After about half an hour, Dr. Cavendish, who to her relief had been silent for most of the journey, turned to her and said. “We’re almost there. There’s the jetty where we land and after that we’re free as air.”

“Free as air?” She was anxious again.

“Don’t look so worried,” he said irritably. “The day is all planned.”

They docked near the Galata Bridge. A group of men at the end of the pier, who were drinking coffee and playing dice, gazed at them curiously. “Take no notice of them,” he said, “they all gawp.”

He bought her a cup of coffee, sweet and delicious and poured from a small copper pan. He asked her if she was hungry and she shook her head. It was all too strange. He said she must eat and that, later, he would bring her some food, or send her out to lunch to a place where she would be safe and where he was known.

So he might not be there at all, she thought. Good.

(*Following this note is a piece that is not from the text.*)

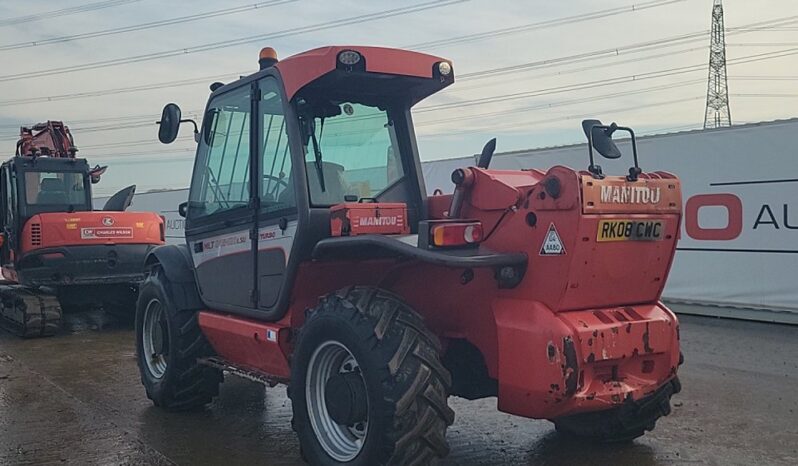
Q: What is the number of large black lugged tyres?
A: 3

They went to the hammam in a carriage drawn by a skinny chestnut with bells around its bridle. Their driver sang as he took them up a high cobbled street, and as they lurched from side to side, she stared at a man with gold teeth selling snow-covered oranges and at a stream of curious carts dragged by donkeys and bullocks and the occasional fine-looking horse. It was all so fascinating and so new that she forgot to be so worried about Cavendish. On one street corner, when she was thrown awkwardly into his lap, they both laughed as they sprang apart and again she wondered if she hadn’t exaggerated her fears about him.

At the top of the hill, the carriage plunged into a series of side streets and then it stopped.

“We’re here.” He helped her down from the carriage and led her into the cobbled street and through a high wooden door that
was open. She was surprised to find her legs still felt weak and wobbly.

“Here we are,” he said, “the hammam. What will happen to you behind these doors might feel strange to you, but the women here will treat you with respect. They are Muslims and to show hospitality to a stranger is part of their religion.”

Now she was grateful for her veil—the idea of a man arranging to have her bathed filled her with a shyness.

He said she could wash her clothes here if she liked, and she was not to feel ashamed; the circumstances they all found themselves in were unusual to say the least. He handed her a cloth bag with something soft inside it.

“Change into this afterward,” he said. “It’s a dress.”

“You’ve thought of everything,” she said, alarmed.